A espanha tem preconceito e rivalidades entre eles mesmos
Aragonés foi flagrado sendo racista contra Thierry Henry em conversa com Reyes (Foto: AP)

Em 2004, o treinador da seleção espanhola era Luis Aragonés. Para “motivar” José Antonio Reyes disse para ele “mostrar que era melhor que aquele negro de merda”, referindo-se a Thierry Henry que, na época, era seu companheiro de equipe no Arsenal. Enquanto a imprensa britânica fez um grande alarde, a espanhola não achou tão grave, e a federação do país foi lenta para tomar alguma atitude. Acabou multando o técnico em € 3 mil, cerca de R$ 8 mil, que mal serve para comprar um carro usado. Henry ficou possesso. “As autoridades espanholas precisam olhar para o próprio umbigo. Elas obviamente não ligam para o racismo. É risível. Multaram-no por multar, não porque acharam que ele fez algo errado”, disse.

Aragonés recebeu muito apoio de outros jogadores espanhóis, inclusive do negro e brasileiro naturalizado Marcos Senna. Conseguiu reverter a punição nos tribunais e morreu herói por ter levado a seleção ao título da Eurocopa de 2008. Evidente que um episódio lamentável não pode apagar uma história inteira, e também vale explicar a importância da figura do capitão da seleção inglesa, um exemplo de bom mocismo, mas há uma diferença clara de tratamento. Para os espanhóis, Aragonés não foi racista. Fez apenas um comentário infeliz, foi mal interpretado ou usou a palavra errada.

“A imigração faz parte da sociedade britânica há muito mais tempo, aqui é um fenômeno novo, embora isso não seja uma desculpa”, disse à BBC a porta-voz da organização SOS Racism, de Barcelona, Isabel Martínez. “As coisas que acontecem no futebol são reflexo da realidade da vida cotidiana da Espanha.”

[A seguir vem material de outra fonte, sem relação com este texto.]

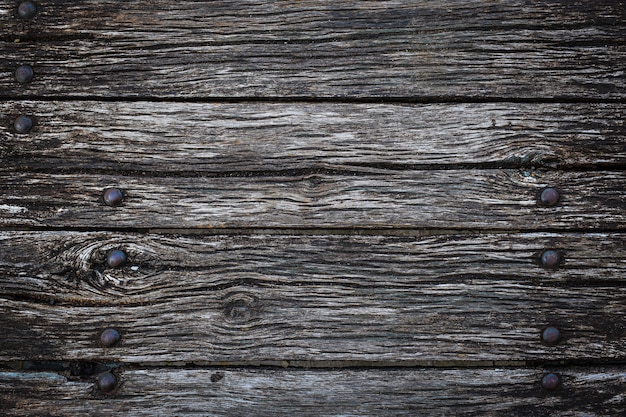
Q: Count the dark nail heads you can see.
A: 11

Punições inócuas contra o racismo são uma constante na Espanha. O rapaz que jogou uma banana em Daniel Alves foi preso e banido do estádio pelo Villarreal pelo resto da vida. O clube teve uma rara atitude dura dentro de seu escopo de atuação, mas ainda é uma ação isolada. A própria Federação Espanhola aplicou uma multa ao clube de apenas € 12 mil euros, cerca de R$ 38 mil, dinheiro de troco para um clube que faz as contas de suas perdas e ganhos na casa de milhões. Dias depois, houve uma manifestação nas ruas de Vila-Real em apoio ao responsável por atirar a banana, dizendo que tudo seria manipulação da TV e que o rapaz seria uma boa pessoa.

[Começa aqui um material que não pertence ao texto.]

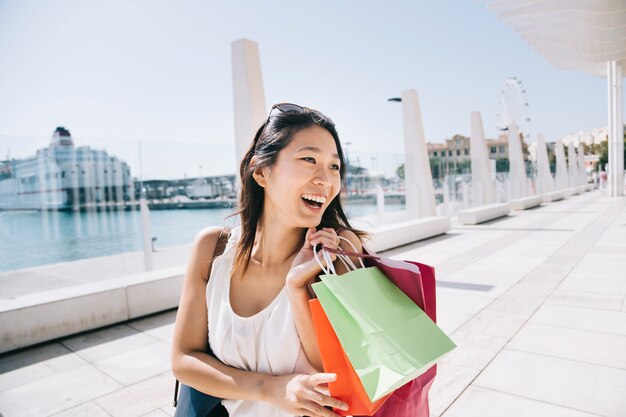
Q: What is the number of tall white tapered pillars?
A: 8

O pior é que as entidades superiores à Federação Espanhola não parecem muito propensas a intervir. A Uefa, longe de ser um exemplo na luta contra o racismo, emitiu um comunicado, depois do caso de Diop, encorajando as entidades nacionais a combaterem o problema. E só. “A Uefa opera com zero tolerância em relação ao racismo e apoia os seus membros a combatê-lo no futebol europeu. Oferecemos subsídios para as associações nacionais para encorajá-las a estabelecer programas anti-racismo e também pedimos que elas tomem medidas necessárias para erradicar esse problema”, escreveu.

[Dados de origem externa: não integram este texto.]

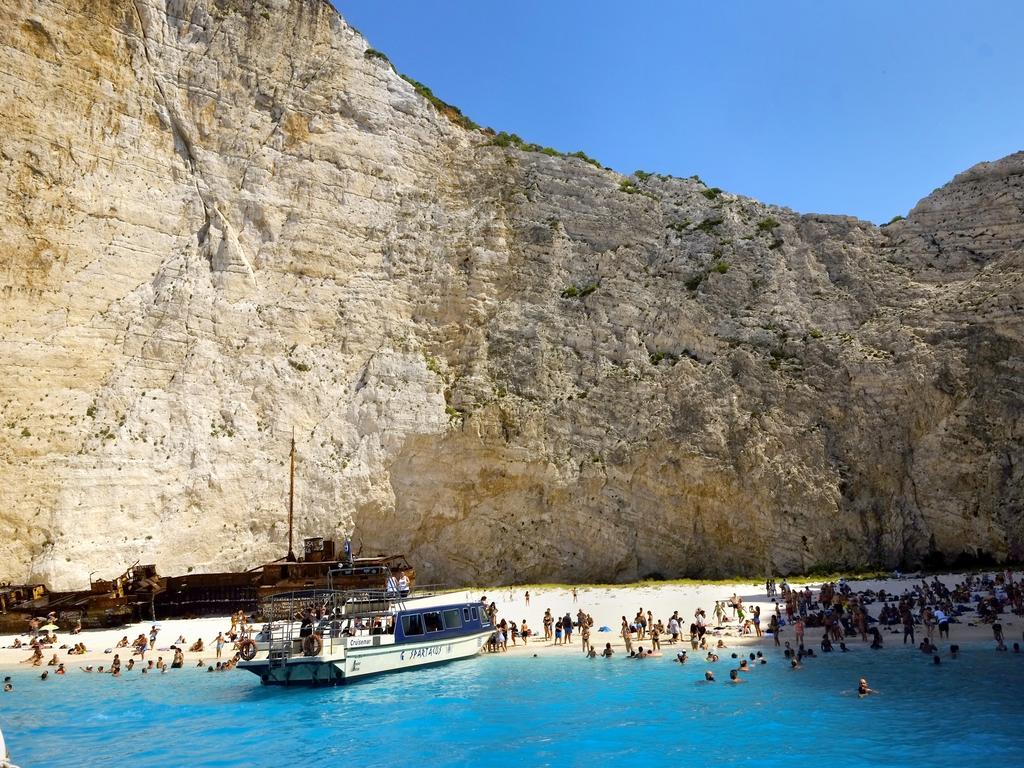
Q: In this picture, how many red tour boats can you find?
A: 0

A Federação Espanhola vai investigar o caso de Diop, e a Liga de Clubes Profissionais prometeu promover “cursos” para ensinar os seus membros a lidarem com o racismo. Nada mais emblemático para uma sociedade que ainda está aprendendo que o preconceito é coisa séria, é crime e precisa ser combatido com todas as forças. Como disse Daniel Alves, depois de ficar sabendo do banimento do torcedor do Villarreal, a única solução para a estupidez é a educação.